The informative value of research on handedness distribution in sports may be partly limited because potentially inappropriate normal population reference values were used. More specifically, in order to determine whether or not there is an excess of left-handed athletes in a sport, observed handedness frequencies are compared with expected frequencies thought to occur in the normal population (e.g., 10–13% left-handers; [12]). However, instead of using reference values that are related to the sport-specific task of interest, estimates of handedness distribution in the normal population were often taken from large surveys [4], [5] which reported lateral preferences for unrelated tasks like writing or throwing (for exceptions, e.g. see [16], [25], [26]). We suppose that reliance on task-unrelated comparative values is questionable, especially if these values are considerably different to the normal population's lateral preferences for the particular sport task of interest. Then, the impact of laterality on sports performance may be over- or underestimated.

Remarkably, the literature almost lacks a comprehensive database of reference values for sport-specific lateral preferences (for an exception see [27]).

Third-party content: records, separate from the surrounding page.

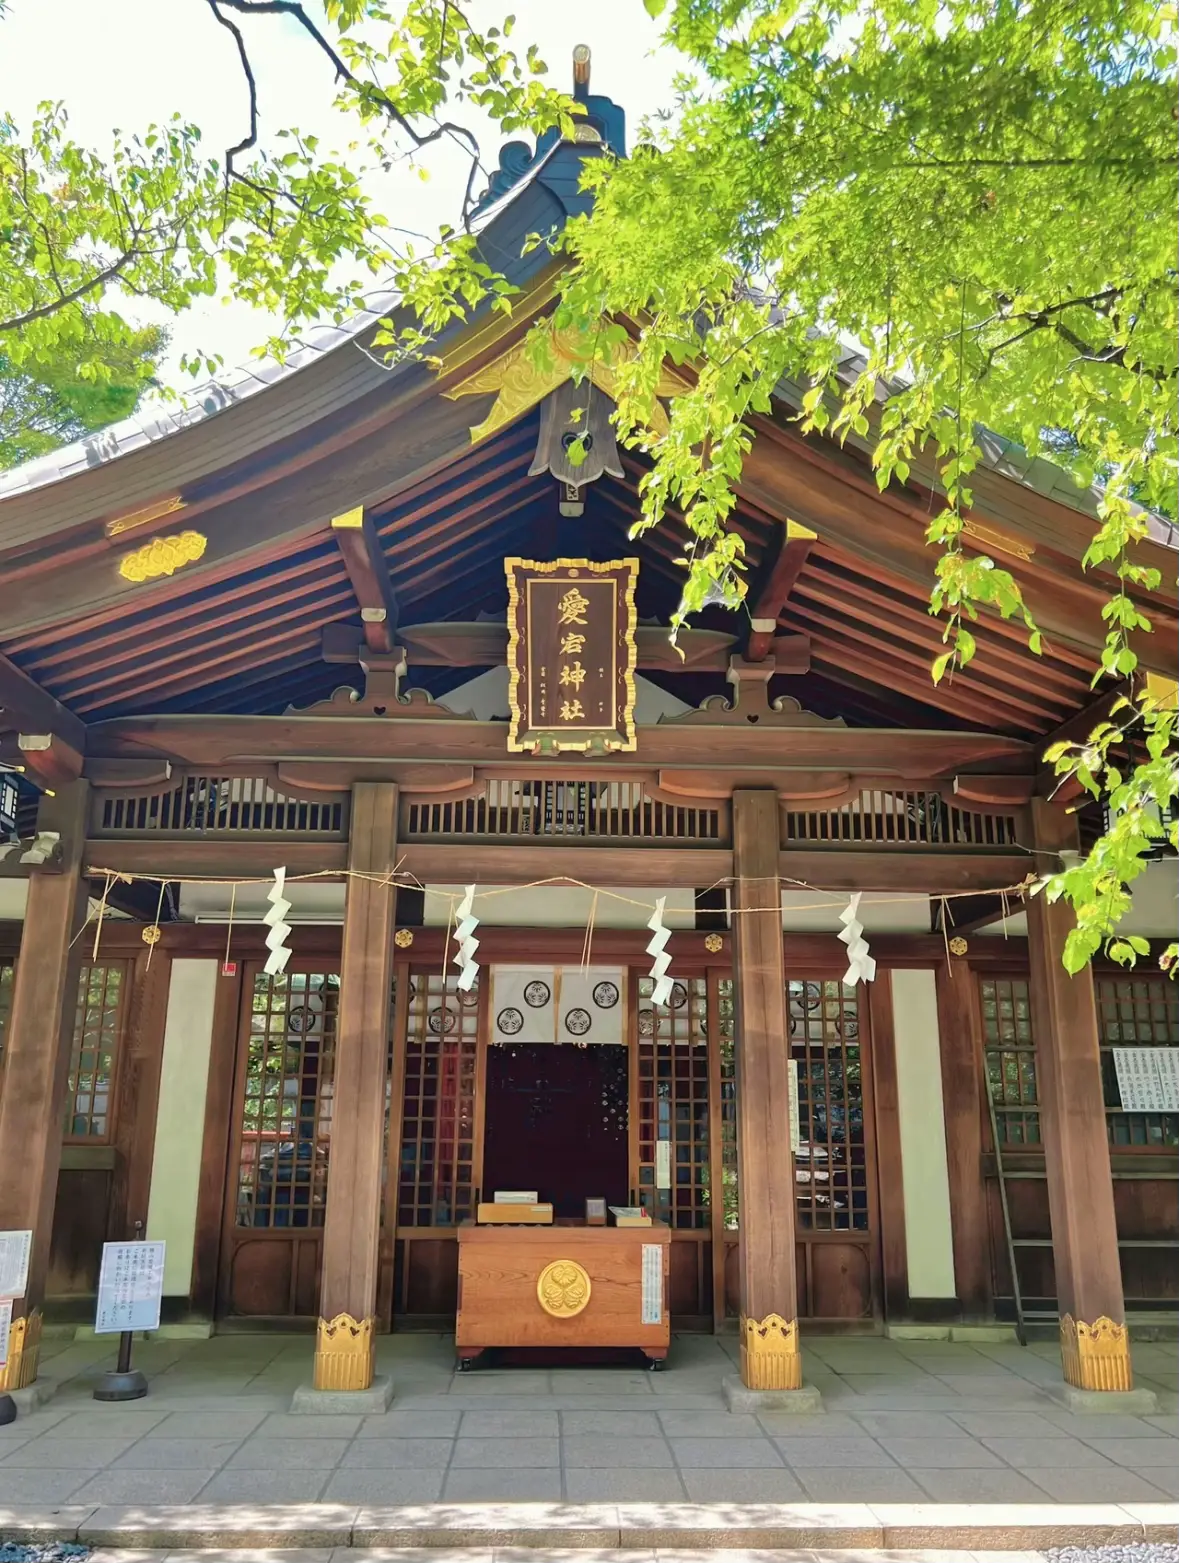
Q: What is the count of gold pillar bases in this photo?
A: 4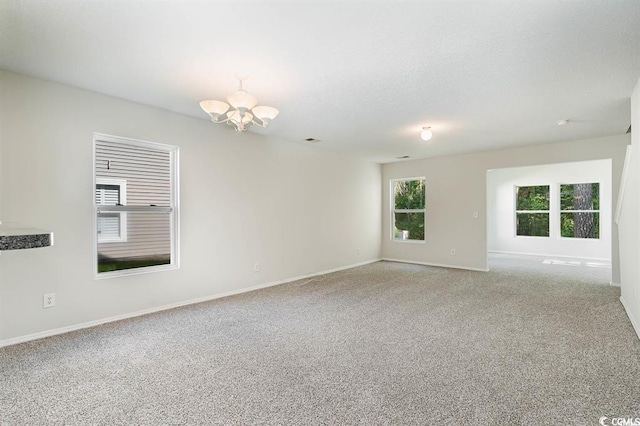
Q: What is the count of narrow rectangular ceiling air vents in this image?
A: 2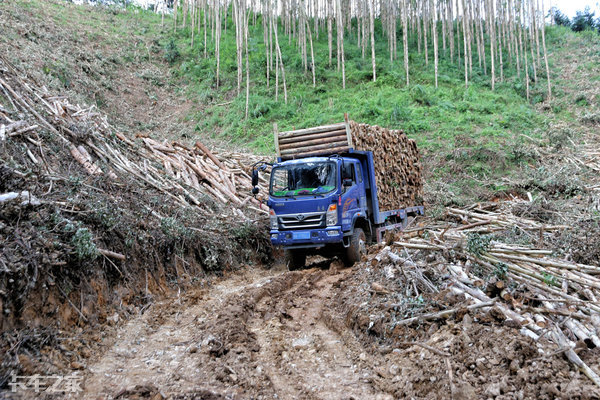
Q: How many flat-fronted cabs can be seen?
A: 1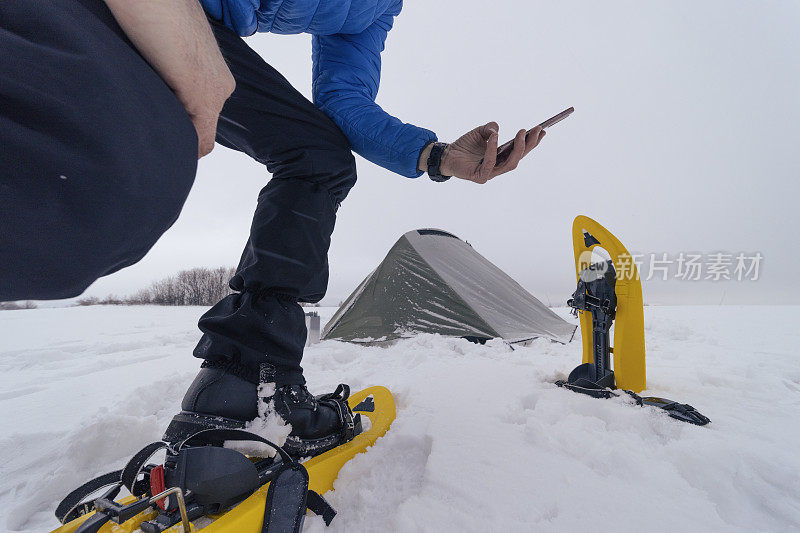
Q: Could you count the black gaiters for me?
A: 1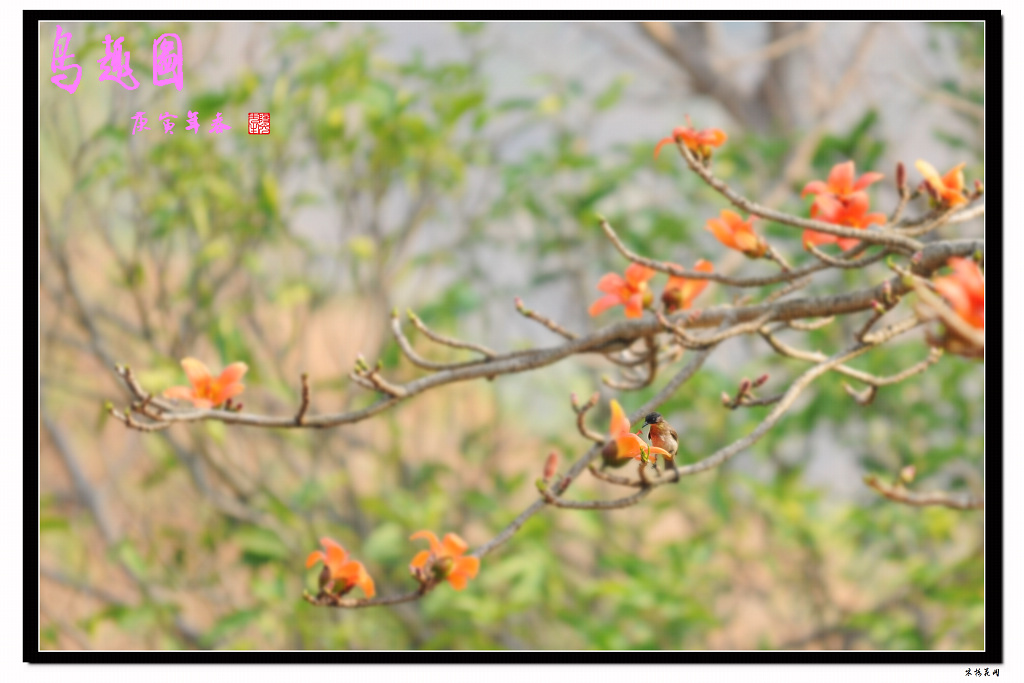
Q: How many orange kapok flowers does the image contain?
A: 12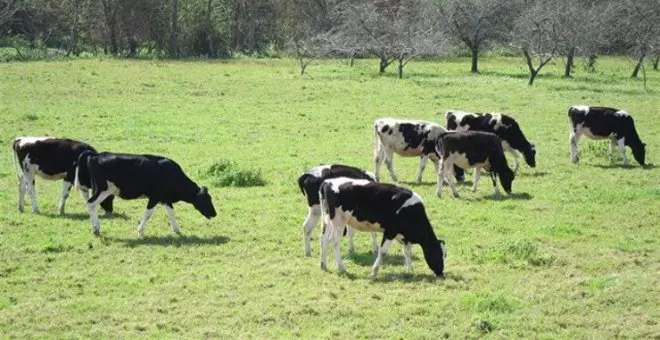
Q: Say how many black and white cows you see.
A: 8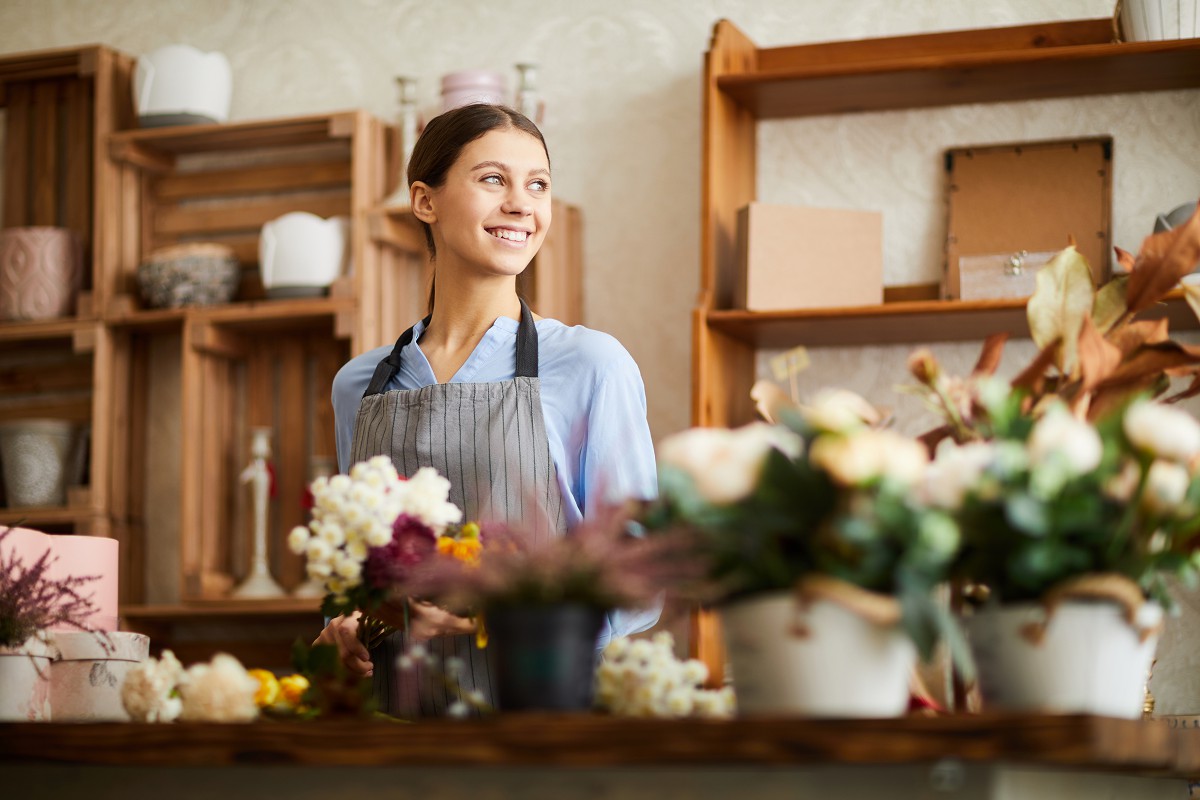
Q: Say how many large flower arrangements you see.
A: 2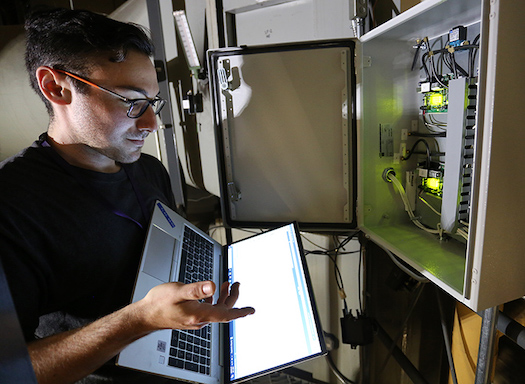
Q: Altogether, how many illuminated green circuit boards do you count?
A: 2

The above mentioned procedure seems justified either if tasks are very similar [12] or if there is evidence of a close relationship between different items [28], [29], as has been reported for throwing a ball and holding a racket [30]. Even in the absence of these two preconditions, as long as unimanually controlled sport tasks are considered (e.g., holding a weapon in fencing), comparative values derived from unrelated but clearly unilateral tasks like writing or throwing may be acceptable.

However, reliance on reference values for unrelated unimanually controlled tasks (e.g., writing or throwing) may be problematic when sport tasks are examined that are not under distinct unilateral control. Examples of such sport tasks are batting in baseball [26] or cricket [31], holding a stick in ice hockey [32], fighting stance in boxing [12] or in related combat sports such as Mixed Martial Arts (MMA) [33], [34]. For these tasks, differentiation of athletes into left- vs. right-handers is difficult given that both hands are involved in the control of motor actions (e.g., batting in baseball) or may be used during fights (e.g., in boxing). Considering evidence which suggests that lateral preferences for unilateral and bilateral tasks are not perfectly correlated (e.g., throwing a ball and batting; [26], [31]), we expect that task-specific reference values are mandatory particularly when examining bimanually controlled actions.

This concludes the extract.